Even granting a touch of paranoia on my part, I have noticed the media tendency to imply not only that this is an on-going problem with Catholic priests but that it is massive in nature. The accurate (honest and fair?) appraisal is that the tragedy of these homosexual priests reached its apex in the 1970-1985 period, that it is, in a real sense, unhappy ancient history and that the situation has improved enormously. Why don’t we hear such statements in the media? Is there an agenda signaled by the word blurring, e.g. pedophilia and the little remarks about priest “pedophiles” periodically sneaked into some piece of Catholic news?

Recently, Cardinal Egan, the Archbishop of New York made the following public statement[2]:

“We must never lose sight of the fact the Archdiocese of New York has an extraordinary presbyterate and that our record is very likely the best in the nation. When compiling the list of allegations for the national audit, the Archdiocese amounted to less than 1% of the thousands of priests who have served and continue to serve the Archdiocese for the past 50+ years. The New York City Public Schools, on the other hand, had more allegations of sexual abuse of minors by teachers in the first semester of this academic year alone than the Archdiocese has had in more than fifty years.”

Dr. William Donahue, President of the Catholic Defense League and a professional sociologist, observes that in the year 2005, there were 21 allegations that involved minors as victims but only five were found credible, two were still under investigation and in two other instances, there was insufficient information. Ultimately, there were at most nine priest cases for the year. He notes that we had approximately 42,000 priests in 2005 which means that .02 percent had a credible accusation made against him. One unfaithful priest is too many for me but the facile implication of widespread abuse (by misuse of words and mindless statements) is dishonest and unjust. Why wasn’t it reported that in 2005, 99.98 percent of the priests in the United States had no credible accusation made against them? It was nowhere reported. Incidentally, Dr. Donahue sharply reminds us that the term ephebophile is never used to refer to heterosexual acts, only homosexual ones.[3] The term is probably ideologically coined and rarely used. But it is precise in its meaning. The overwhelming percentage of the heinous acts by those erring priests was with adolescent males. There have been feeble insinuations that priests will now molest altar girls but the interesting fact is that after 12 years of female serving at the altar, there are no such problems. As Donahue points out “…it is still the males that the molesters want.”

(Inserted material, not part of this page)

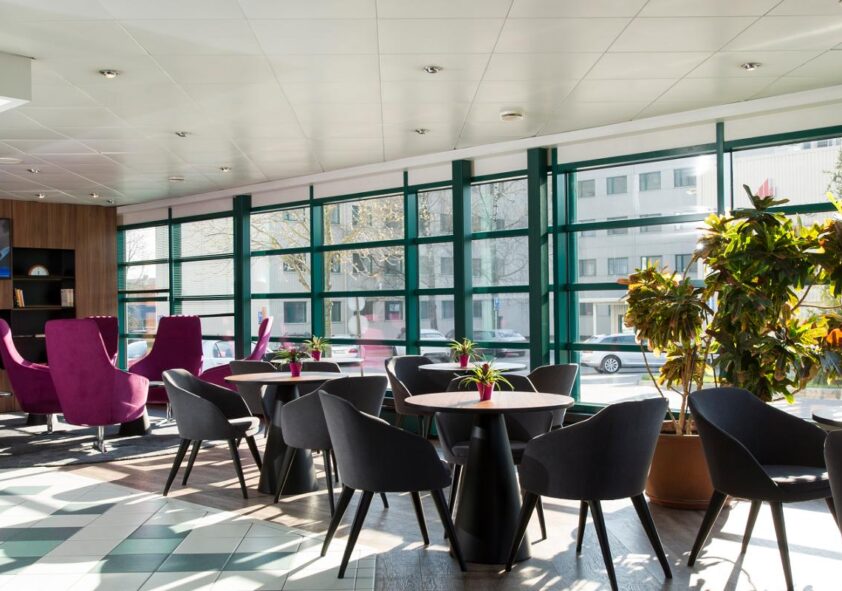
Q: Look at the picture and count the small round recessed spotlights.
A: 10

Dr. Donahue makes the bold assertion: “I am willing to bet that there is no institution, demographic group or profession in the United States today that has less of a problem with sexual abuse of minors than the Catholic Church…” So, from where come the vicious attacks? And why?

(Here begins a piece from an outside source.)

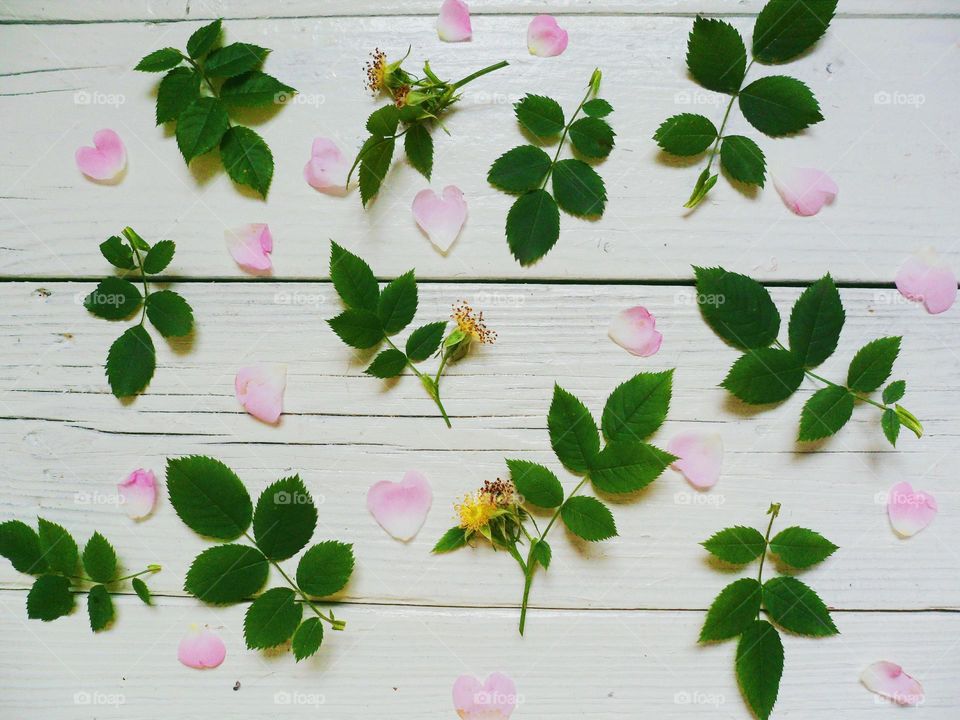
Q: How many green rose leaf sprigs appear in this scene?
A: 11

Obviously, there is some open, outright prejudice against the Catholic Church as Dr. Philip Jenkins of Penn State so brilliantly proved in his “The New Anti-Catholicism, the Last Acceptable Prejudice.”[4] This type of “enemy” is tolerable. The more serious and difficult to understand is the enemy within. In World War II, we were all familiar with the term of disgrace: “Quisling” which meant the Enemy within our own ranks, pretending to be loyal to our Cause but secretly working to destroy us, with full understanding or not.

It looks like we have the deepest problem with our own “troops.” One of the clear implications of the recent Vatican document establishing criteria for evaluating SSA seminary candidates, was the likely tendency of such candidates to have a false tolerance (such as that described by Rev. David Kennedy of Florida as the “last virtue of a degenerate society”) or even encouragement of intrinsically sinful behavior. The Catholic Church teaches that homosexual behavior[5] is intrinsically immoral and can, in no circumstances, ever be approved.

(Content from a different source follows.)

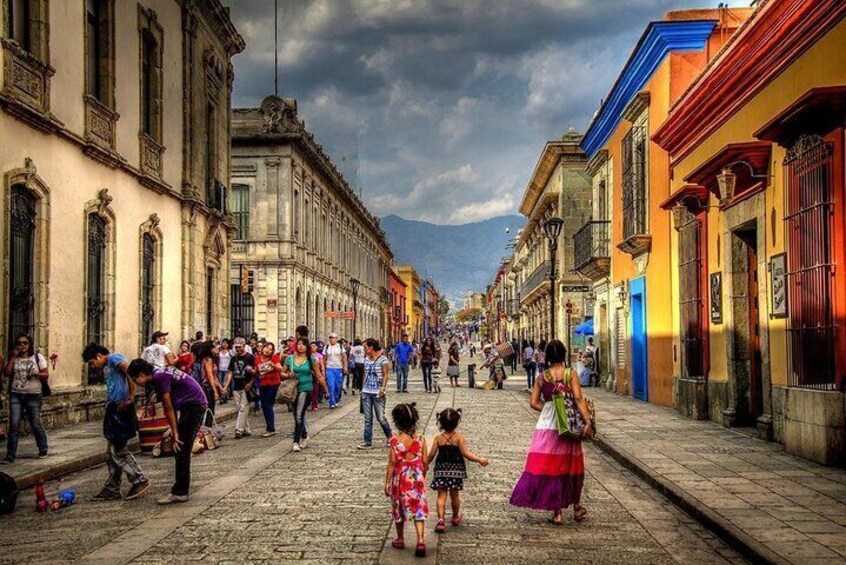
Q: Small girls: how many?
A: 2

Yet, resistance from within remains a factor. How can one explain priest-confessors (in the sacrament of Penance itself) advising SSA penitents that they should not be hasty in breaking up same sex “relationships” (read sexual)? Or advising that God understands their sinning? How come a Pastor in a “gay” neighborhood will become visibly indignant when he is challenged by a Courage member on the Pastor’s refusal to discuss Chastity from the pulpit? How come that Pastor suggests to his challenger that he “go somewhere else for Mass”? How come another Pastor will sugarcoat the Catholic teaching because the gays in his parish give generously whenever he needs money? How come another Pastor, with reputed ambiguous gender identity, will call Fr. John Harvey, loyal son of the Church and real founder of Courage, “a Bastard” when Harvey will reveal, with permission, frightening information given by Courage members? How come a Catholic Bishop announces publicly that he will no longer discuss the Church’s position on homosexual behavior lest it bother gay sensitivity?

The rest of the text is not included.